Je dois être un indécrottable optimiste, un doux rêveur. Malgré toutes les preuves qui m'ont été données cette dernières années, et qui annoncent toutes que Spielberg a cessé d'être un bon réalisateur pour devenir un simple (et mauvais) faiseur de films, je continuais à croire à la possibilité qu'il réussisse ce Lincoln.
Déjà, c'est par erreur que ce film s'intitule Lincoln. Ne croyez surtout pas qu'il s'agisse d'un biopic du personnage : le film ne couvre que les derniers mois de la vie du président, et ne nous montre que le combat qu'il a mené (avec son entourage) pour faire adopter le 13ème amendement, celui qui assure l'abolition de l'esclavage ("13ème amendement" aurait pu être un titre sûrement plus représentatif).
Même en étant passionné par la politique, les débats, les confrontations d'idées, etc., je ne peux qu'avouer que ce film est bien chiant (désolé pour les yeux chastes, mais il n'y a pas d'autres mots). Cette succession de dialogues et disputes politico-juridiques autour de ce fameux amendement, dans des bureaux crépusculaires mal éclairés et enfumés, avec Daniel Day-Lewis en contre-jour, est d'un ennui mortel. Spielberg n'arrive pas à montrer à ses spectateurs l'importance de cet amendement. Pire, il s'embrouille lui-même : cet amendement est-il utile pour mettre fin à l'esclavage, ou pour mettre fin à la guerre ? Les deux, apparemment, mais à force de naviguer d'un argument à l'autre, on s'y perd un peu. Enfin, ce 13ème amendement, si capital dans l'histoire américaine, nous est montré comme le simple enjeu d'une bataille parlementaire.

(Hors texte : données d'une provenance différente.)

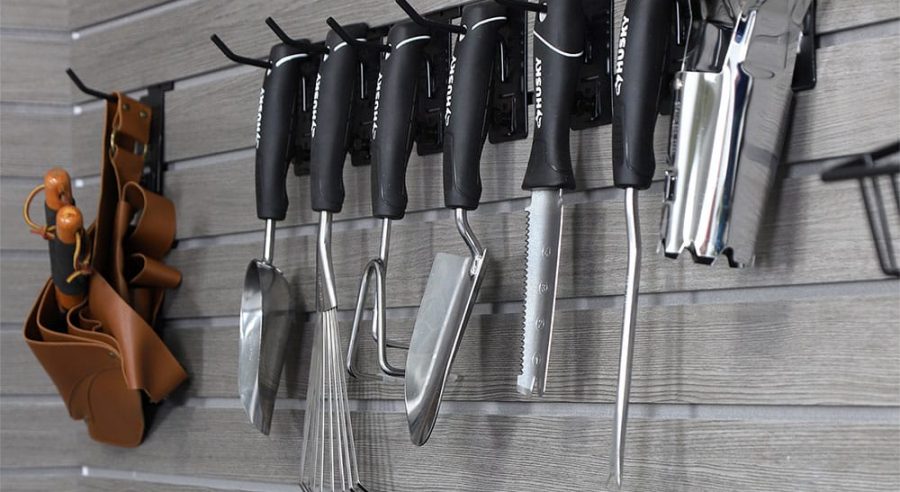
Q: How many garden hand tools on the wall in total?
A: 6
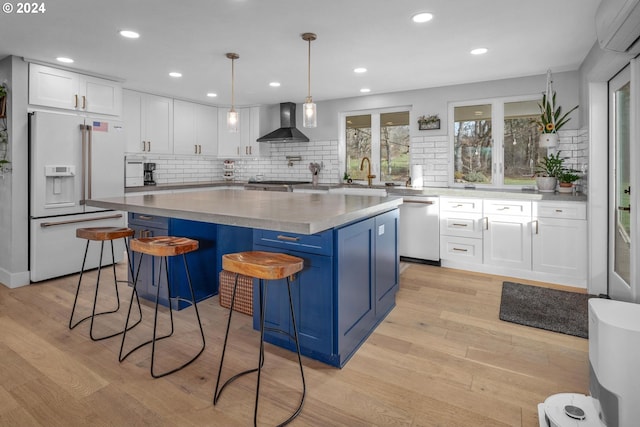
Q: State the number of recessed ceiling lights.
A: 9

La séquence du vote est cependant une réussite, même si Spielberg utilise, une fois de plus, les mêmes énormes ficelles qu'il prend habituellement. C'est aussi la séquence où on voit le moins Lincoln. Paradoxe ?
Non. Car Spielberg a foiré ce qu'il aurait dû réussir en priorité dans ce film : son portrait du président. Le cinéaste s'est fait piéger par son souci du réalisme. En presque 150 ans maintenant, Lincoln est devenu une sorte de personnage mythique, légendaire, une figure tutélaire à laquelle on a recours chaque fois qu'on veut dire que quelque chose est bien aux USA. Or, Spielberg nous montre Lincoln comme un politicien ordinaire, avec ses manigances pas très légales, ses entêtements, ses discours nuls et ses blagues foireuses. Une destruction (volontaire ?) du mythe. Si le Lincoln de Spielberg est grand, c'est uniquement par la taille.
Le cinéaste fait finalement l'exact opposé de John Ford dans Vers sa Destinée (où Lincoln jeune était interprété par Henry Fonda). Le Lincoln de Ford était un avocat inconnu dans une affaire banale, mais on y voyait déjà la grandeur d'un homme qui marquerait l'histoire de son pays. Le Lincoln de Spielberg est un président très populaire, se battant pour la loi qui marquera son nom dans l'histoire, mais n'est finalement qu'un personnage ordinaire. Et Ennuyeux.
Le film connaît quand même quelques scènes agréables, surtout dans sa seconde moitié, mais rien qui permette de sauver l'ensemble. Le choix de ne pas montrer l'assassinat du président aurait pu être judicieux s'il n'avait été contrebalancé par le pathétique du fils qui crie.
Bien sûr, l'interprétation est exceptionnelle et la reconstitution est très bonne mais rien ne rachète la perruque de Tommy Lee Jones, qui plomberait n'importe quel film.
*Je demande pardon à mes abonnés, ma famille et la Terre entière pour ce jeu de mot pourri.